Nossos hábitos moldam o comportamento dos cães e, muitas vezes, sem perceber, os transformamos exatamente naquilo que não gostaríamos que fossem. Essa reflexão pode soar dura, mas carrega uma verdade inegável que frequentemente é ignorada. Por trás de cada olhar atento e de cada rabo que balança diante de nós, há um reflexo sutil de nossas ações, emoções e até mesmo de nossos pensamentos.

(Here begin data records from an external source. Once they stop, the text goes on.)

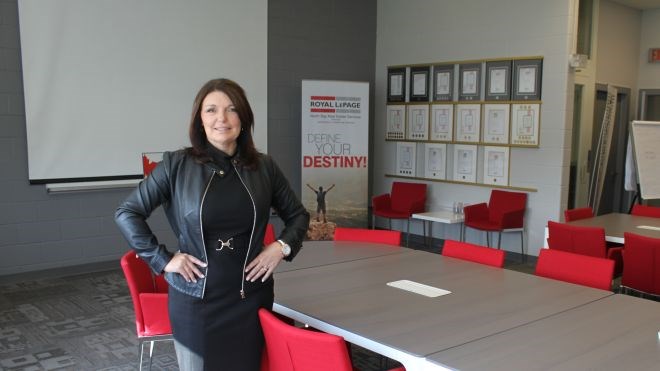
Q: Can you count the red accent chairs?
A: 12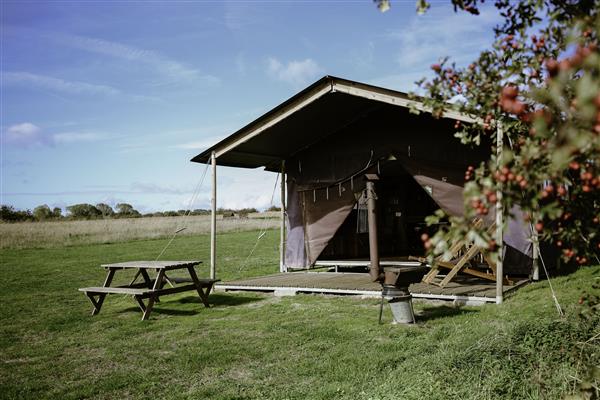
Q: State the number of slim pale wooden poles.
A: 4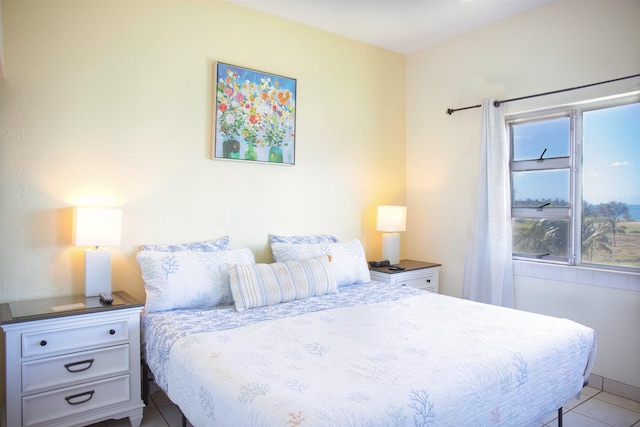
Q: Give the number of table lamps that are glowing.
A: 2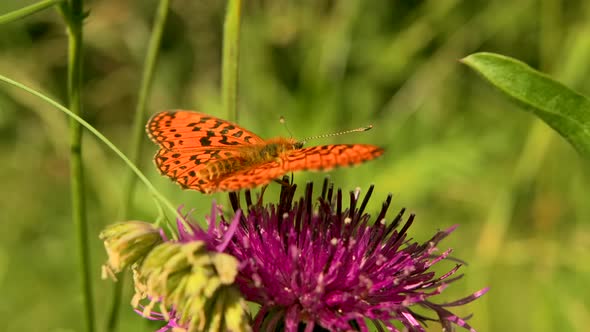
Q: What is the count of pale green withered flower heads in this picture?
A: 2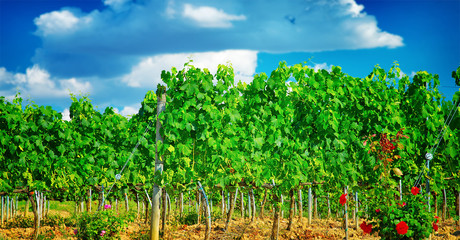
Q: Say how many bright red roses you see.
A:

É intrigante como as pessoas se esforçam para ensinar comandos como “senta” ou “fica”, enquanto negligenciam a poderosa linguagem invisível que permeia suas expressões corporais e verbais. Cada interação, por menor que seja, contribui para a construção da personalidade e do comportamento dos cães. Sentar-se à mesa é um momento que simboliza respeito e, por isso, não deve ser compartilhado com cães, a menos que eles demonstrem equilíbrio e saibam se comportar educadamente. Ainda que essas regras possam ser flexibilizadas, isso só deve ocorrer quando o ser humano estabelecer uma liderança clara e for capaz de gerenciar o cão com segurança em qualquer situação ou ambiente.

Oferecer um petisco porque “ele latiu” pode parecer inofensivo, mas reforça comportamentos que podem se tornar inconvenientes em momentos impróprios. Brincadeiras agitadas antes de dormir, por exemplo, podem resultar em noites interrompidas por um cão que não sabe como desacelerar. São nesses detalhes que os cães revelam sua legítima essência. Como observadores natos, eles se tornam verdadeiras esponjas das emoções e sentimentos humanos.

No livro O Treinamento Invisível, exploramos essas habilidades incríveis dos cães. Educar um cão não é apenas moldar um comportamento, mas aceitar o convite para uma transformação pessoal. Quando controlamos nossa ansiedade, ensinamos calma. Ao sermos consistentes, cultivamos respeito e admiração. E, ao sermos generosos com nosso tempo e paciência, não apenas ajudamos o cão a se equilibrar, mas nos tornamos pessoas melhores no processo.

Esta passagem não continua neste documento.